Transcribe the listing below in its entirety, exactly.

'''

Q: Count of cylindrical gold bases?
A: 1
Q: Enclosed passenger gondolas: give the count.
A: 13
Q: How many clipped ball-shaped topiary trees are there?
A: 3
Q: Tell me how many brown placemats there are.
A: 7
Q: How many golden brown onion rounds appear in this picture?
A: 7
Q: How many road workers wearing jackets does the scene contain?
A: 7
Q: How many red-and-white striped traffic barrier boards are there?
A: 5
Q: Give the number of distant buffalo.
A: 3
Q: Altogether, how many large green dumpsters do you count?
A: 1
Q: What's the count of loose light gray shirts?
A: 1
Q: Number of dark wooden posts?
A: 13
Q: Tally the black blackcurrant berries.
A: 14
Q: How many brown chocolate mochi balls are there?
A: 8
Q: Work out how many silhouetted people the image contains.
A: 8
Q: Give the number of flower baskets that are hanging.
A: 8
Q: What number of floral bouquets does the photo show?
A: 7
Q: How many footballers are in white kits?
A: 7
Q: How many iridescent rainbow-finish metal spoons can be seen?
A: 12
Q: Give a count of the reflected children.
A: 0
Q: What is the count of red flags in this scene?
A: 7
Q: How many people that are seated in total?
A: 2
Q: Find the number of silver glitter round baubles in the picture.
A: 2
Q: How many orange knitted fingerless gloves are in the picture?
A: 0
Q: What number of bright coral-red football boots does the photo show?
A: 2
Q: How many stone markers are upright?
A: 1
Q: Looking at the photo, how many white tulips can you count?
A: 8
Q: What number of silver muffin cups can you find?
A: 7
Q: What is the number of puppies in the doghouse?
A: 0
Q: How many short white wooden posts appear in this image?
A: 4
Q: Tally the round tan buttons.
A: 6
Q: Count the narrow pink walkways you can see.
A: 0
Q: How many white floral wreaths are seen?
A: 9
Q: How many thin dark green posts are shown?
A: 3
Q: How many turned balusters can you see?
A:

'''

▶ _Solution for this problem_:
Q: Count of cylindrical gold bases?
A: 1
Q: Enclosed passenger gondolas: give the count.
A: 13
Q: How many clipped ball-shaped topiary trees are there?
A: 3
Q: Tell me how many brown placemats there are.
A: 7
Q: How many golden brown onion rounds appear in this picture?
A: 7
Q: How many road workers wearing jackets does the scene contain?
A: 7
Q: How many red-and-white striped traffic barrier boards are there?
A: 5
Q: Give the number of distant buffalo.
A: 3
Q: Altogether, how many large green dumpsters do you count?
A: 1
Q: What's the count of loose light gray shirts?
A: 1
Q: Number of dark wooden posts?
A: 13
Q: Tally the black blackcurrant berries.
A: 14
Q: How many brown chocolate mochi balls are there?
A: 8
Q: Work out how many silhouetted people the image contains.
A: 8
Q: Give the number of flower baskets that are hanging.
A: 8
Q: What number of floral bouquets does the photo show?
A: 7
Q: How many footballers are in white kits?
A: 7
Q: How many iridescent rainbow-finish metal spoons can be seen?
A: 12
Q: Give a count of the reflected children.
A: 0
Q: What is the count of red flags in this scene?
A: 7
Q: How many people that are seated in total?
A: 2
Q: Find the number of silver glitter round baubles in the picture.
A: 2
Q: How many orange knitted fingerless gloves are in the picture?
A: 0
Q: What number of bright coral-red football boots does the photo show?
A: 2
Q: How many stone markers are upright?
A: 1
Q: Looking at the photo, how many white tulips can you count?
A: 8
Q: What number of silver muffin cups can you find?
A: 7
Q: What is the number of puppies in the doghouse?
A: 0
Q: How many short white wooden posts appear in this image?
A: 4
Q: Tally the round tan buttons.
A: 6
Q: Count the narrow pink walkways you can see.
A: 0
Q: How many white floral wreaths are seen?
A: 9
Q: How many thin dark green posts are shown?
A: 3
Q: How many turned balusters can you see?
A:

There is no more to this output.